Floating point data
Floating point (FP) data is a common way to store real numbers (R). Many different types of floating point data types exist, but the most relevant types for scientific computing are:
- Double (FP64)
- Single (FP32)
- Half (FP16)
Floating point data contains three parts, the sign, the exponent and the mantissa. The sign and exponent are both stored as 2-base little-endian (most significant bit to the left) numbers. The mantissa is treated slightly differently. It is stored as a 2-base big-endian number (most significant bit to the right) with an implicit least significant bit equated to 0.
Generic 2-base number example:
2 base sign/exponent = $ 0111 $
10 base sign/exponent = $ (8 \times 0) + (4 \times 1) + (2 \times 1) + (1 \times 1) $ = $ 7 $
2 base mantissa = $ 0111 $
10 base mantissa = $ (1 \times 0) + (2 \times 0) + (4 \times 1) + (8 \times 1) + (16 \times 1) $ = $ 28 $
Generic calculation floating point value:
Value = $ -1^{Sign_{2}} \times 2^{Exponent_{10} - Bias_{10}} \times (1 + 1/(Mantissa_{10})) $
Bias is a datatype specific number to “center” the exponent range around 0.

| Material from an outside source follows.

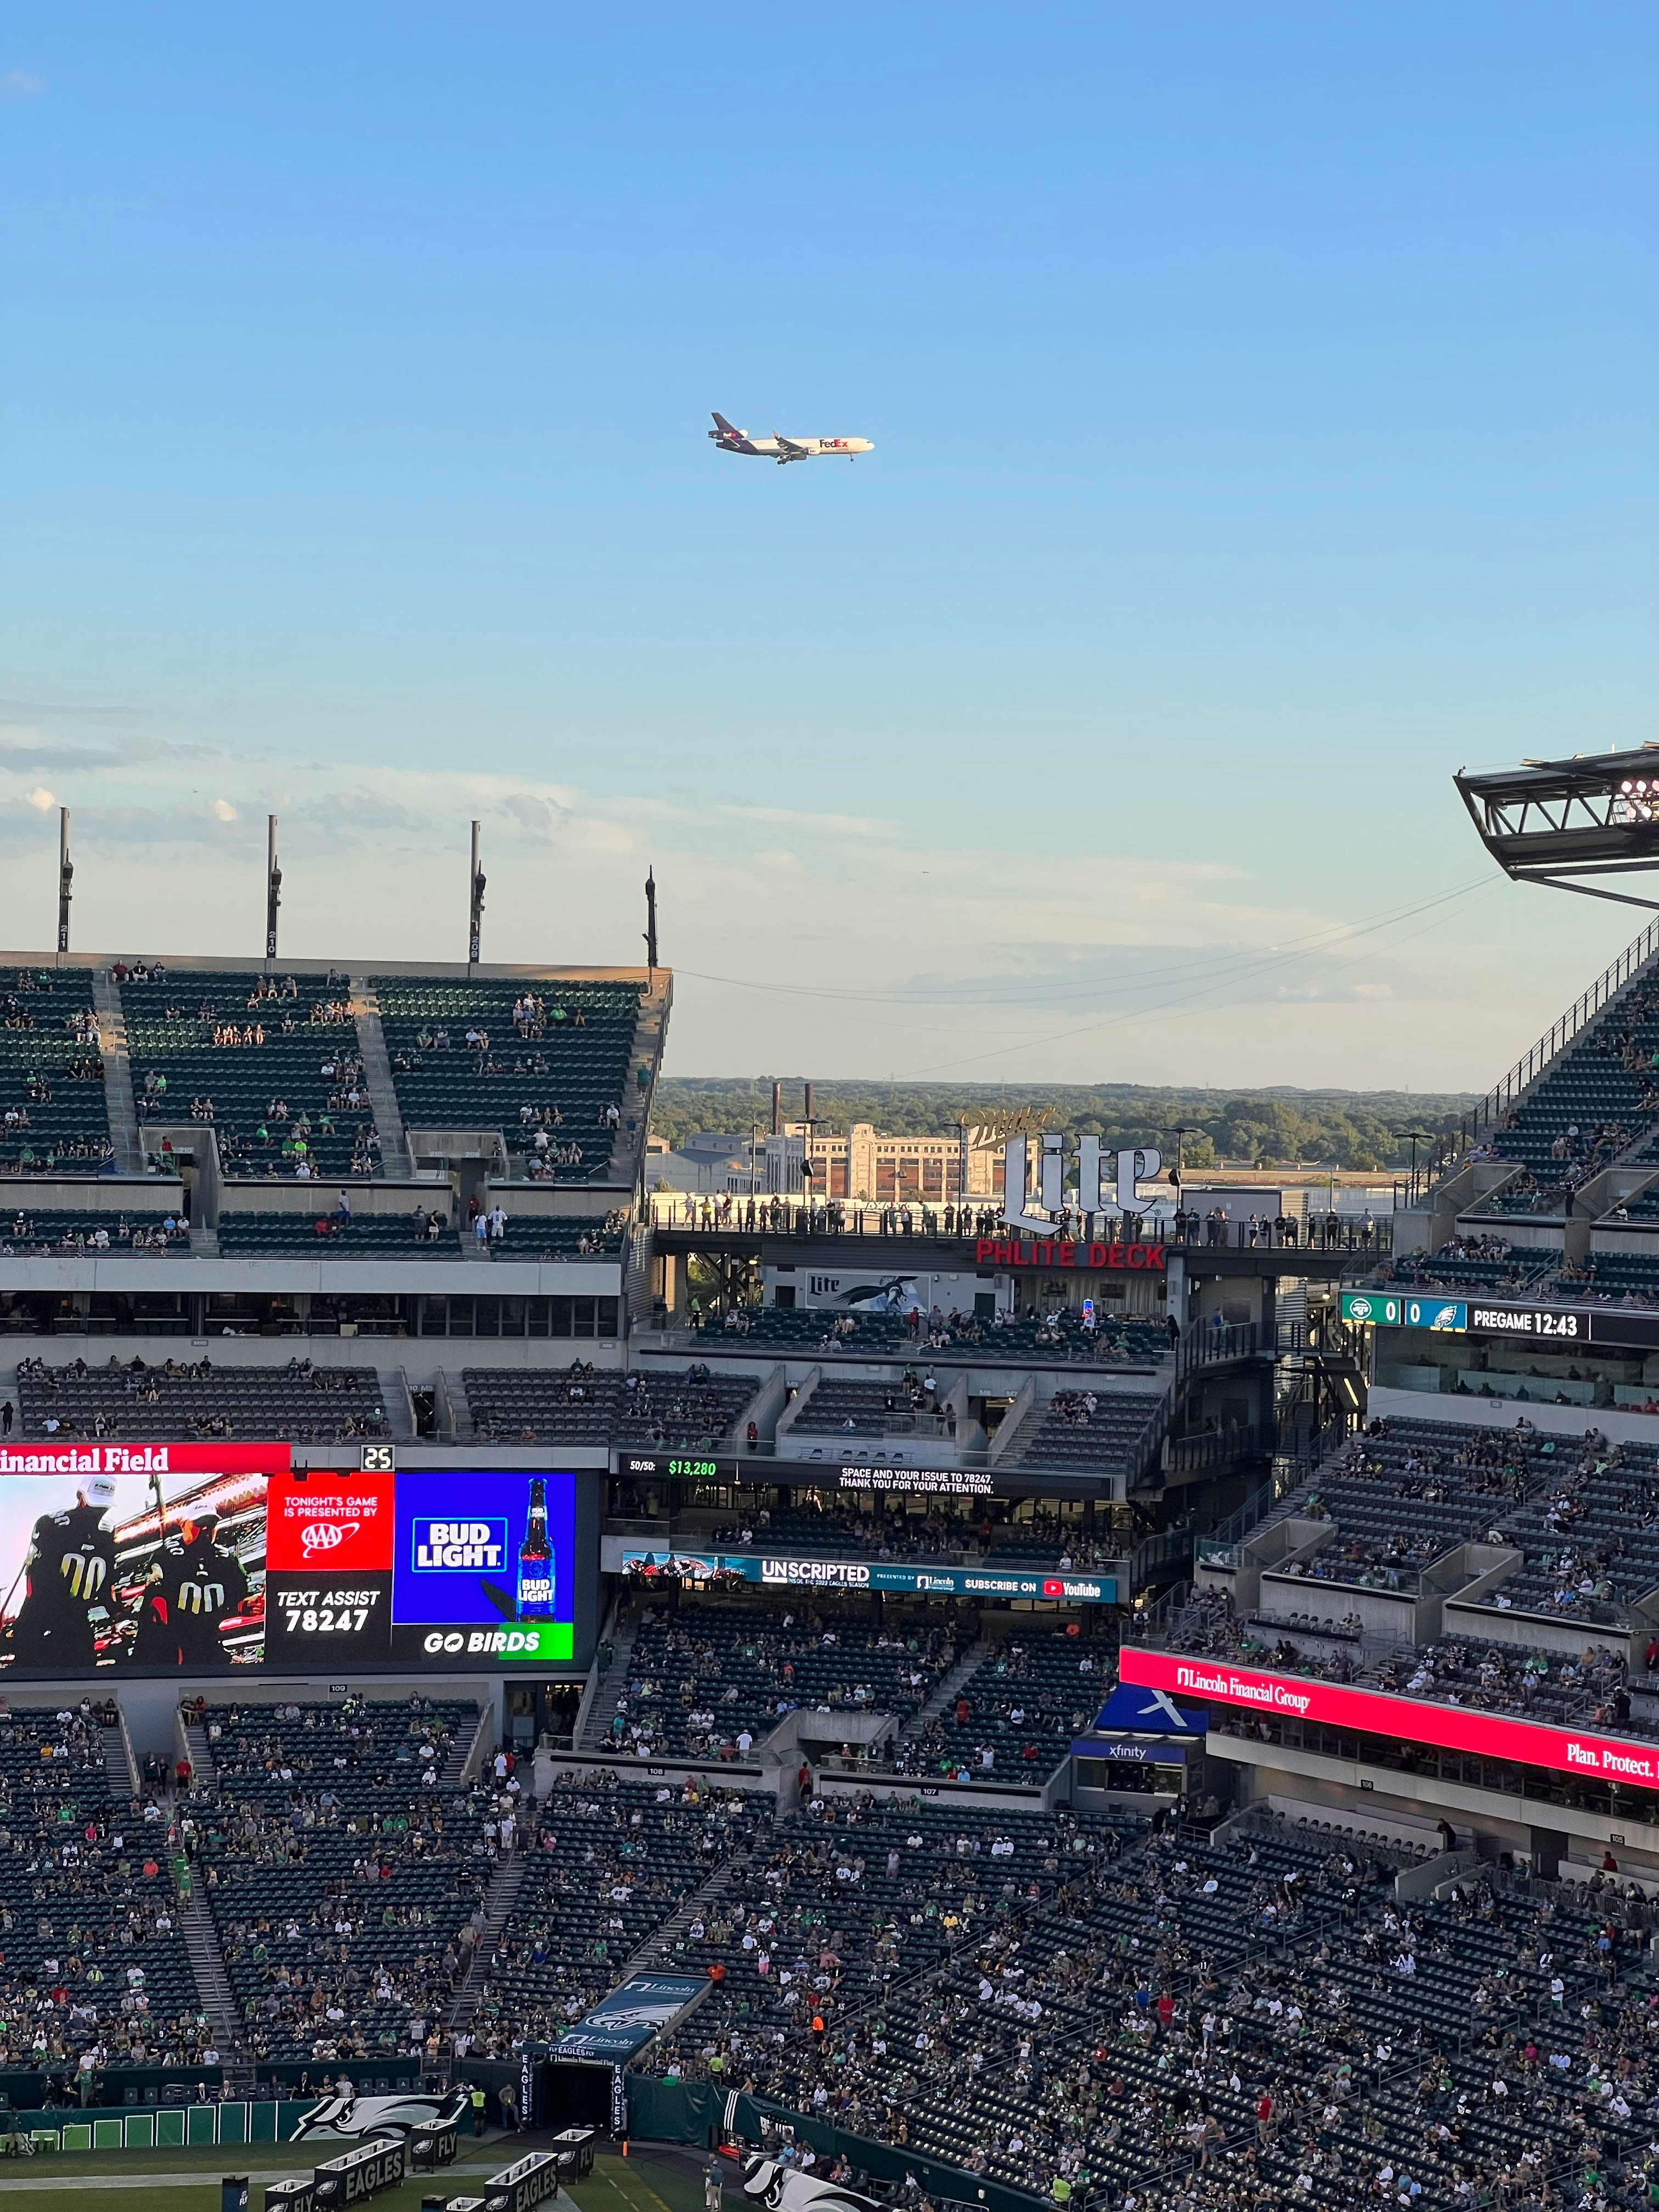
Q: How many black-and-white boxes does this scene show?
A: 6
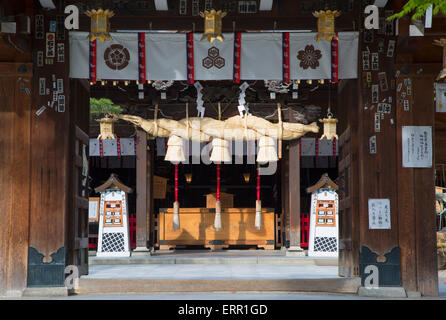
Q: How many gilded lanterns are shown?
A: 5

Common format for sensitive mathematical equations, like solving ill conditioned systems. Default data type of MATLAB.
- Bias: ‘1023’
- Sign: 1 bit
- Exponent: 11 bits
- Mantissa: 52 bits
Resolution: $ (1/2)^{52} = 2.2204e-16 $
Exponent range: $ 2^{([-1023,1024])} $
Original floating point data type used in 32 bit computers, provides sufficient resolution for many mathematical operations.
- Bias: ‘127’
- Sign: 1 bit
- Exponent: 8 bits
- Mantissa: 23 bits
Resolution: $ (1/2)^{23} = 1.1921e-07 $
Exponent range: $ 2^{([-127,128])} $
Relatively coarse approximation of a real number, but sometimes good enough. A great example of applications that usually don’t require more precision are deep neural networks.
- Bias: ‘15’
- Sign: 1 bit
- Exponent: 5 bits
- Mantissa: 10 bits
Resolution: $ (1/2)^{10} = 9.7656e-04 $
Exponent range: $ 2^{([-15,16])} $
Floating point operation: Fused Multiply Add (FMA)
The prolific nature of the dot product in vector mathematics has lead to the development of hardware dedicated to the task, performing a multiplication and addition in a single step:
A = A + B x C
It should be noted that the FMA operation can be used to emulate (may take more then a single instruction) the basic operations:
- Addition
- Subtraction
- Multiplication
- Division
- Raising to a power
As such, most modern computers rely on FMA hardware for all their floating point calculations. The low level hardware required to perform the FMA calculation, differs for every floating point format (double, single or half). This makes it a common practice provide separate hardware blocks for each floating point format.